****/**** Image A+ Sound A+ Extras A+
starring Griffin Dunne, Rosanna Arquette, Verna Bloom, Thomas Chong
written by Joseph Minion
directed by Martin Scorsese
by Walter Chaw Paul Hackett (Griffin Dunne) is an asshole. Let's get that out of the way. He's doing a shitty, half-assed job of training the new guy, Lloyd (Bronson Pinchot), in his daytime cubicle hell when Lloyd confesses that his dream isn't mastering the antiquated data-entry system at their non-descript job, but to start a publication where struggling writers might find an outlet for their work.
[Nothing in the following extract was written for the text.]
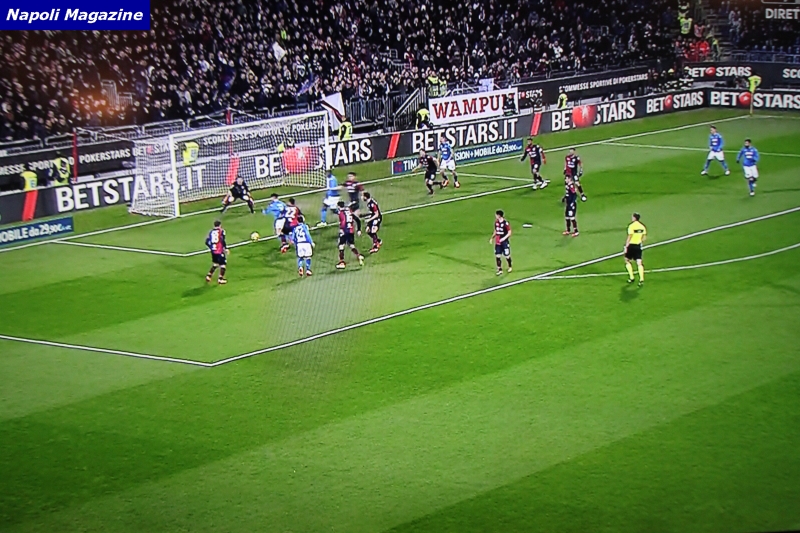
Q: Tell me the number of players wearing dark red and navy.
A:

Paul doesn't bother hiding his...not disdain, but complete disinterest in what Lloyd's saying, finding himself distracted by the romance of sheaves of financial documents being moved from one desk to another before standing up and walking away. Paul is detestable. He is The Company rep Carter Burke (Paul Reiser) from the next year's Aliens, the prototypical yuppie who shows up for a late-night booty call with a stranger in Soho wearing dress pants and a button-down shirt and tie. He is the American Psycho. Paul could give a shit about the voice of the oppressed looking for a creative outlet to contribute to the collective pool of art. He's all about numbers. He is the reincarnation of North by Northwest's unctuous, mercurial ad-man Roger O. Thornhill, whose monogram is "ROT." (The "O" stands for "nothing.") After Hours, much like North by Northwest, becomes a nightmare of commodification in which numbers are the source of dehumanization and disassociation. The only reason we really like Paul at all is that we can empathize with his desire to go to bed with 1985 Rosanna Arquette.